*** Provided data Section Begins ***

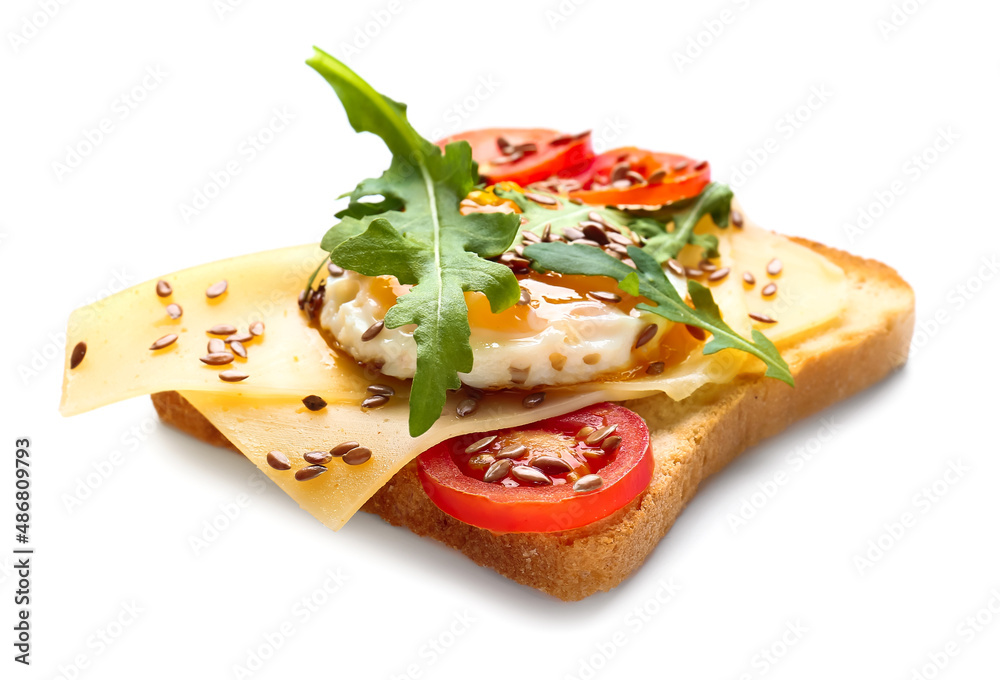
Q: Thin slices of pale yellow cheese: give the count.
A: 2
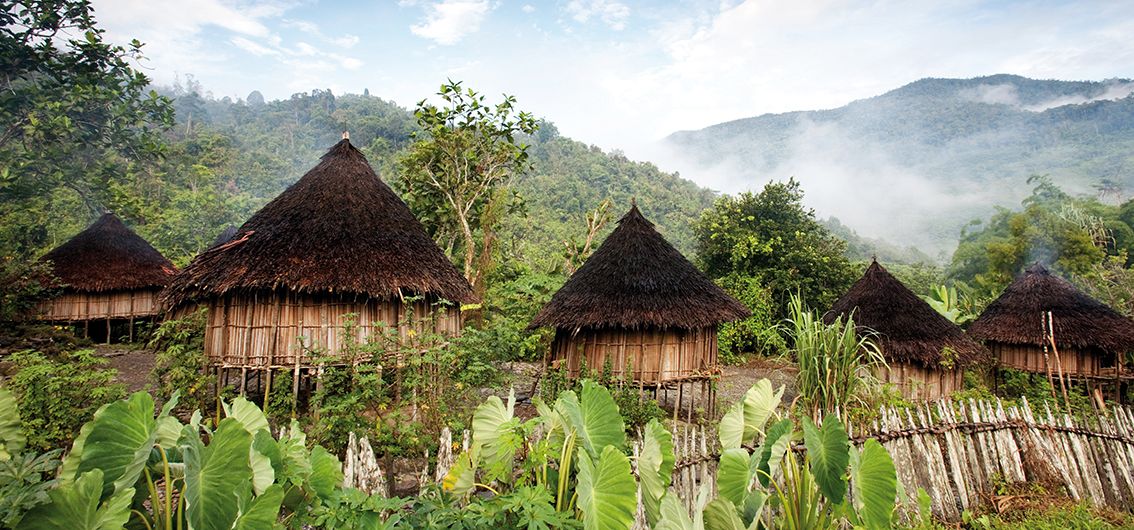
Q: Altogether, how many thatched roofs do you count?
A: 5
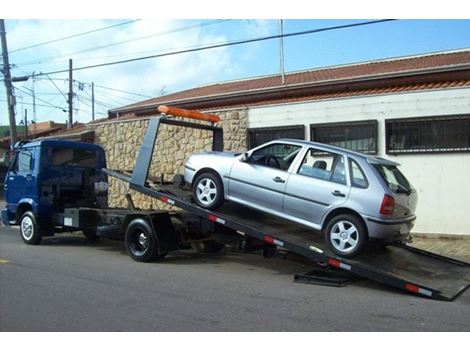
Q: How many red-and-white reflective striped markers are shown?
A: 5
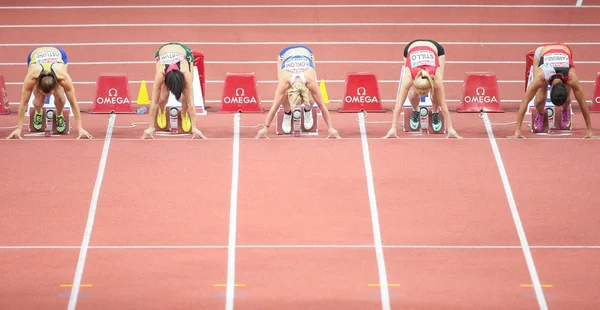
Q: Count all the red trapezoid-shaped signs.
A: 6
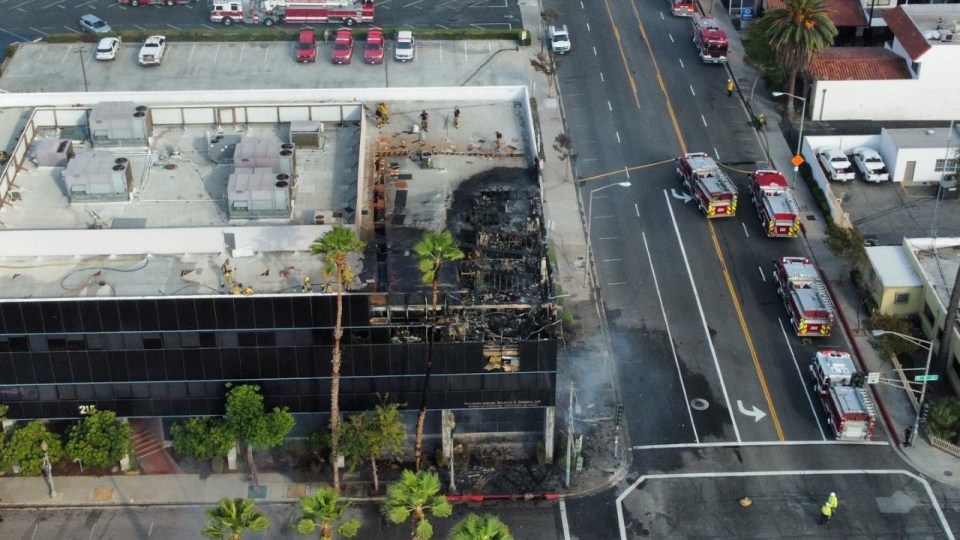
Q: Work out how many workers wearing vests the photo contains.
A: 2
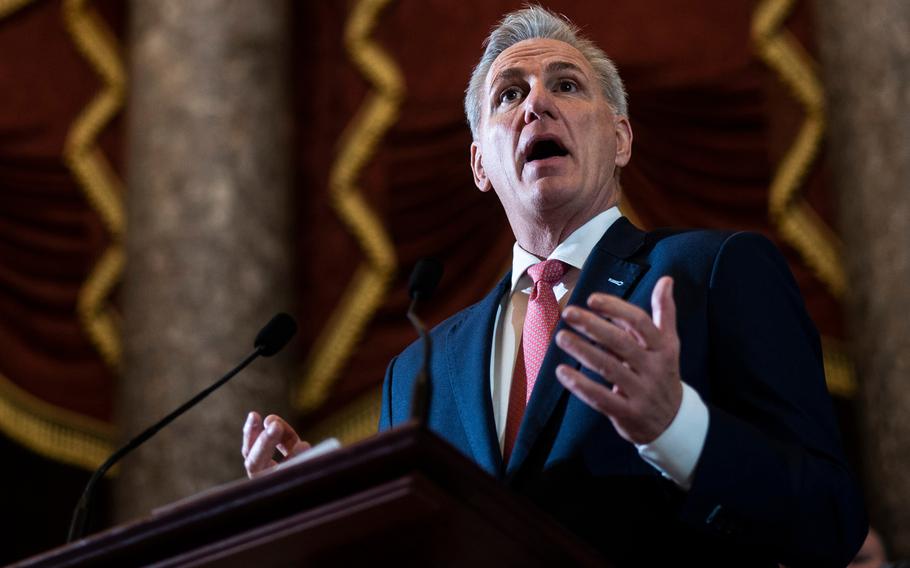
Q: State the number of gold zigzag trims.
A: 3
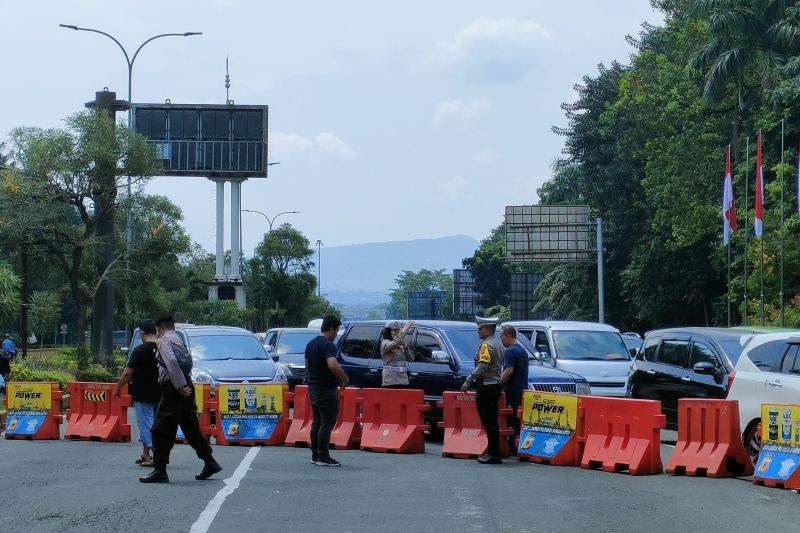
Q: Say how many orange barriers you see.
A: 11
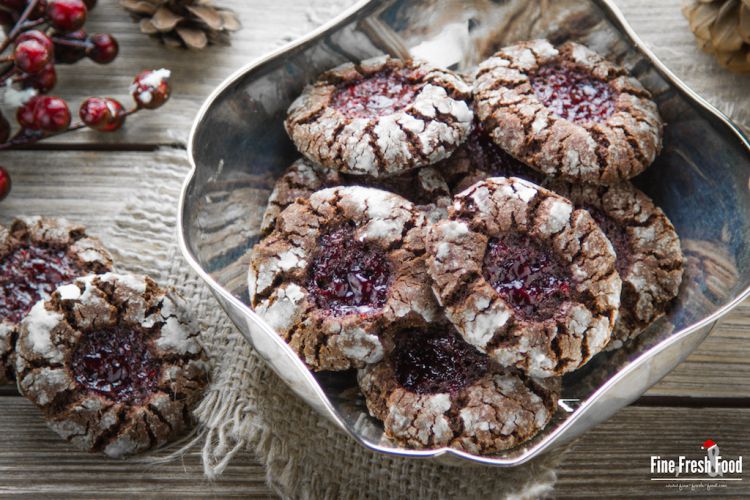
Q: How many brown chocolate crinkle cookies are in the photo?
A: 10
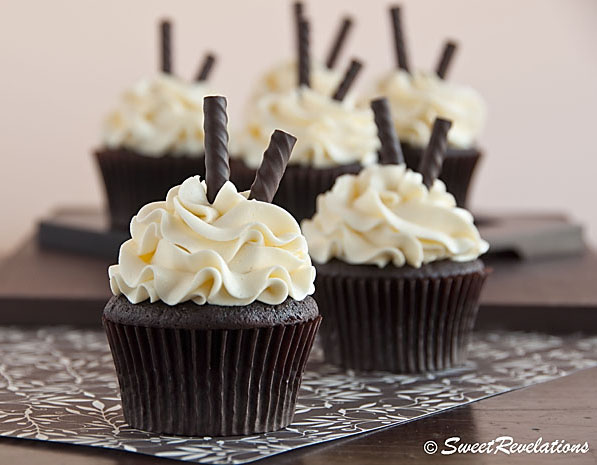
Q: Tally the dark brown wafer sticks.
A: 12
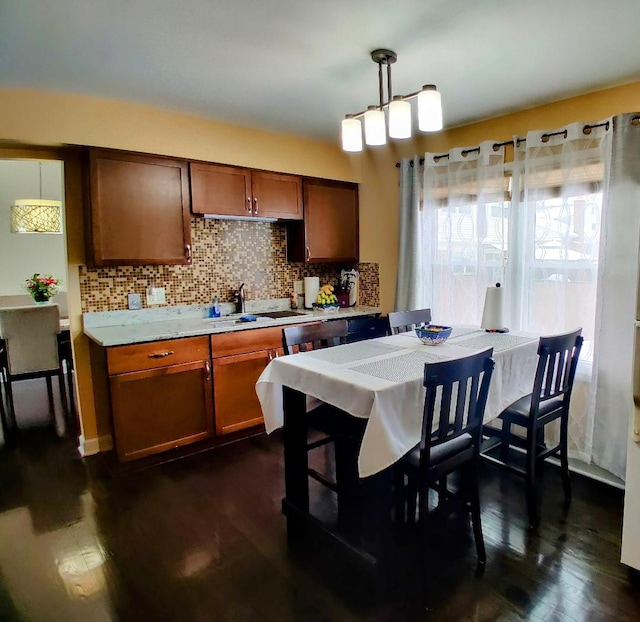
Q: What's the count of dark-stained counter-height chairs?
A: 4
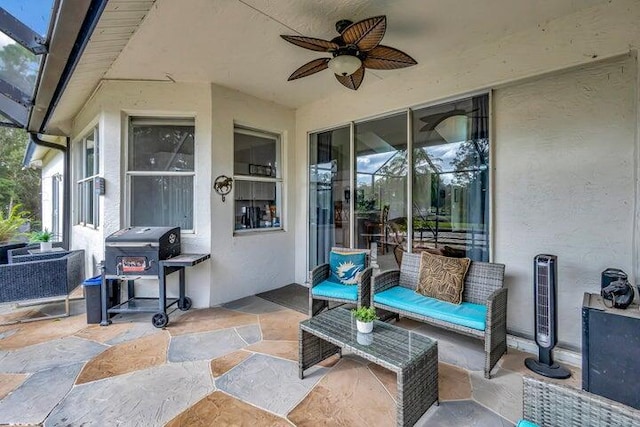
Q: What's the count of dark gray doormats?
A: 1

*** Provided data Section Ends ***

What you have to do: Line by line, write out the data above exactly, without the pictures.

Completed task:
Q: Thin slices of pale yellow cheese: give the count.
A: 2
Q: Altogether, how many thatched roofs do you count?
A: 5
Q: How many red-and-white reflective striped markers are shown?
A: 5
Q: Count all the red trapezoid-shaped signs.
A: 6
Q: Work out how many workers wearing vests the photo contains.
A: 2
Q: State the number of gold zigzag trims.
A: 3
Q: Say how many orange barriers you see.
A: 11
Q: How many brown chocolate crinkle cookies are in the photo?
A: 10
Q: Tally the dark brown wafer sticks.
A: 12
Q: What's the count of dark-stained counter-height chairs?
A: 4
Q: What's the count of dark gray doormats?
A: 1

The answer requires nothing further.